(Work item) Please give back each line of the material unchanged, but without the images.

───── Supplied entries ─────

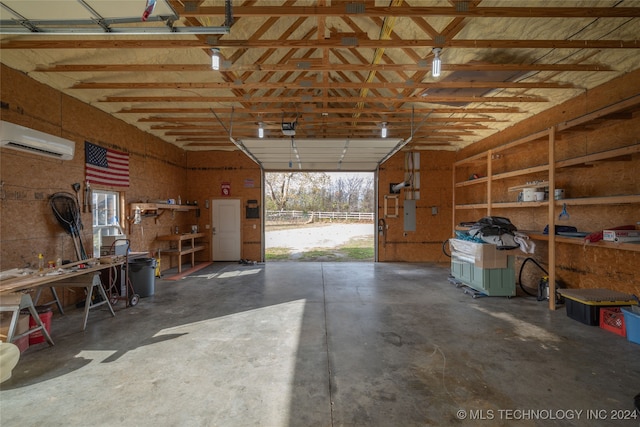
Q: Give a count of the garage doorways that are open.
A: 1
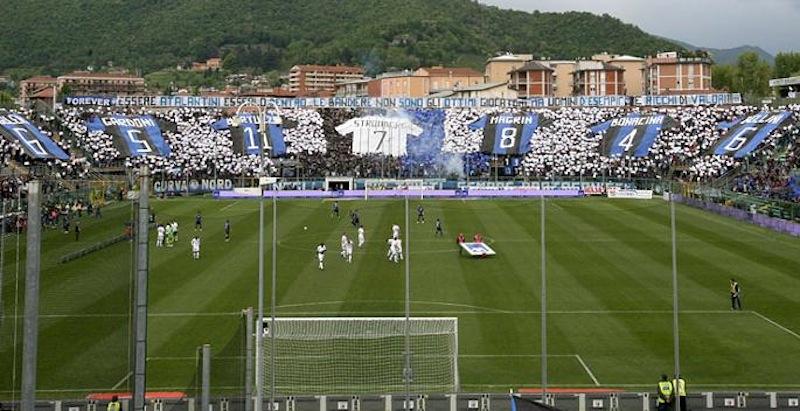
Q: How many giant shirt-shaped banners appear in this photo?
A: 7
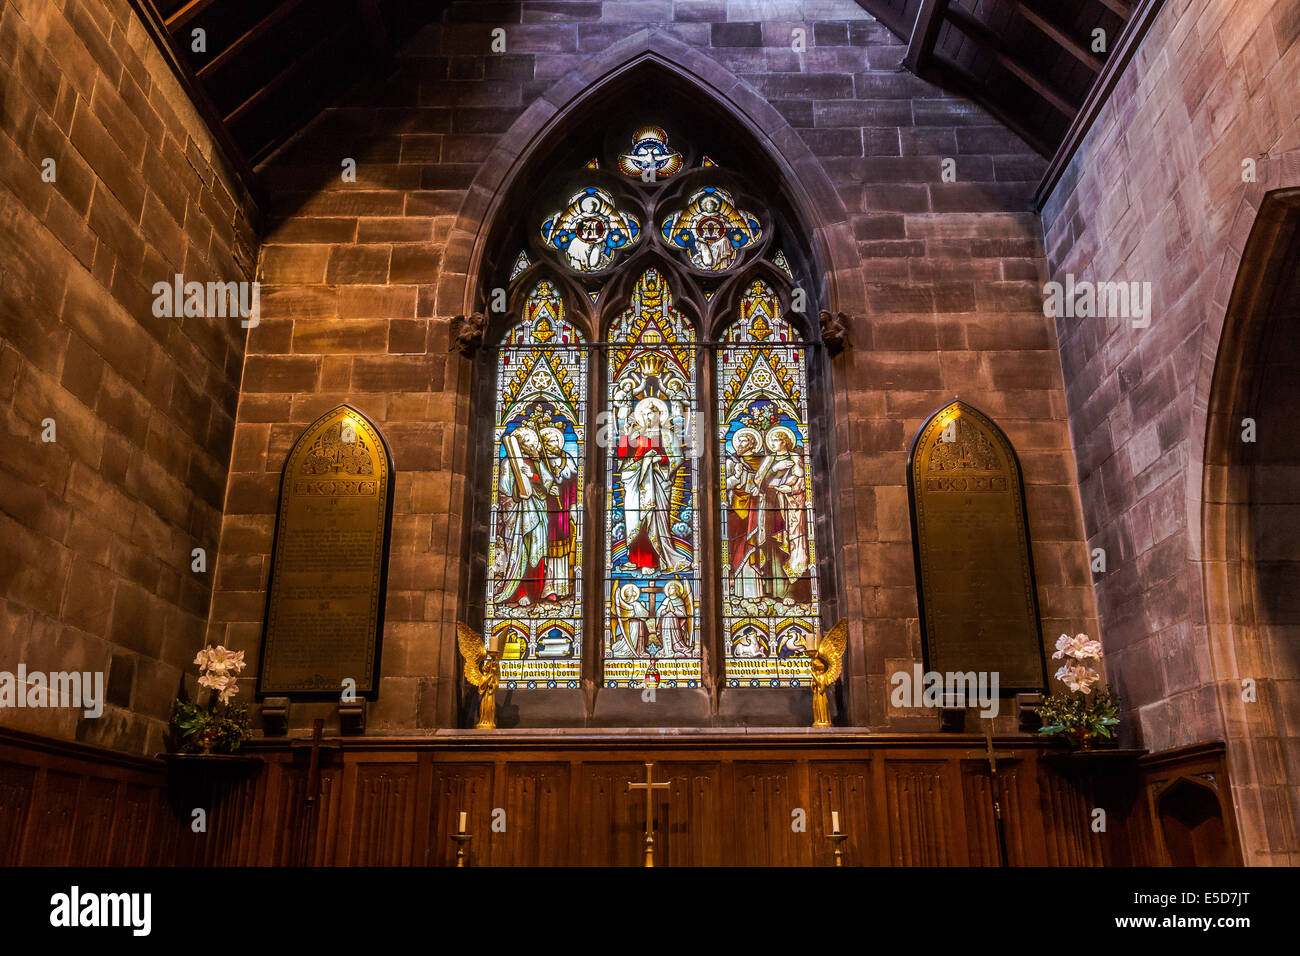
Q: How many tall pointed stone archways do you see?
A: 2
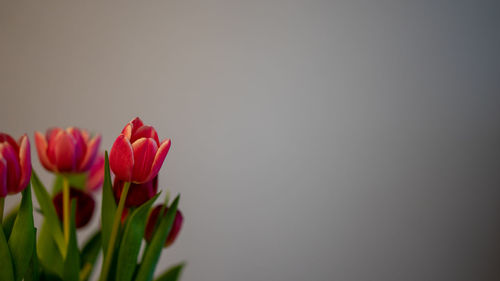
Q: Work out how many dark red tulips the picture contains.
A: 3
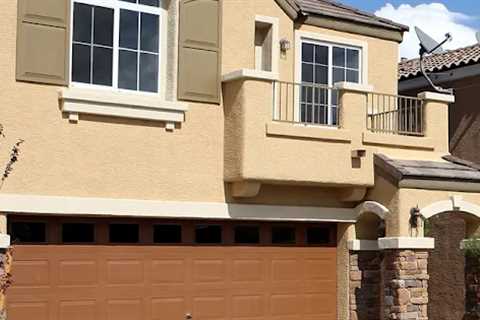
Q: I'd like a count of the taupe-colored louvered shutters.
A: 2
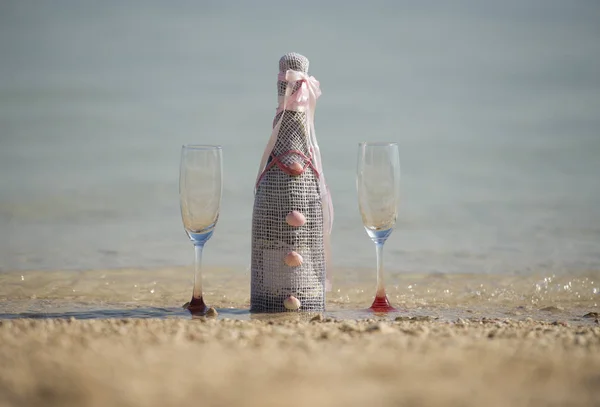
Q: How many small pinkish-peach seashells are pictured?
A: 4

─────

(Expected output)
Q: Give a count of the garage doorways that are open.
A: 1
Q: How many giant shirt-shaped banners appear in this photo?
A: 7
Q: How many tall pointed stone archways do you see?
A: 2
Q: Work out how many dark red tulips the picture contains.
A: 3
Q: I'd like a count of the taupe-colored louvered shutters.
A: 2
Q: How many small pinkish-peach seashells are pictured?
A: 4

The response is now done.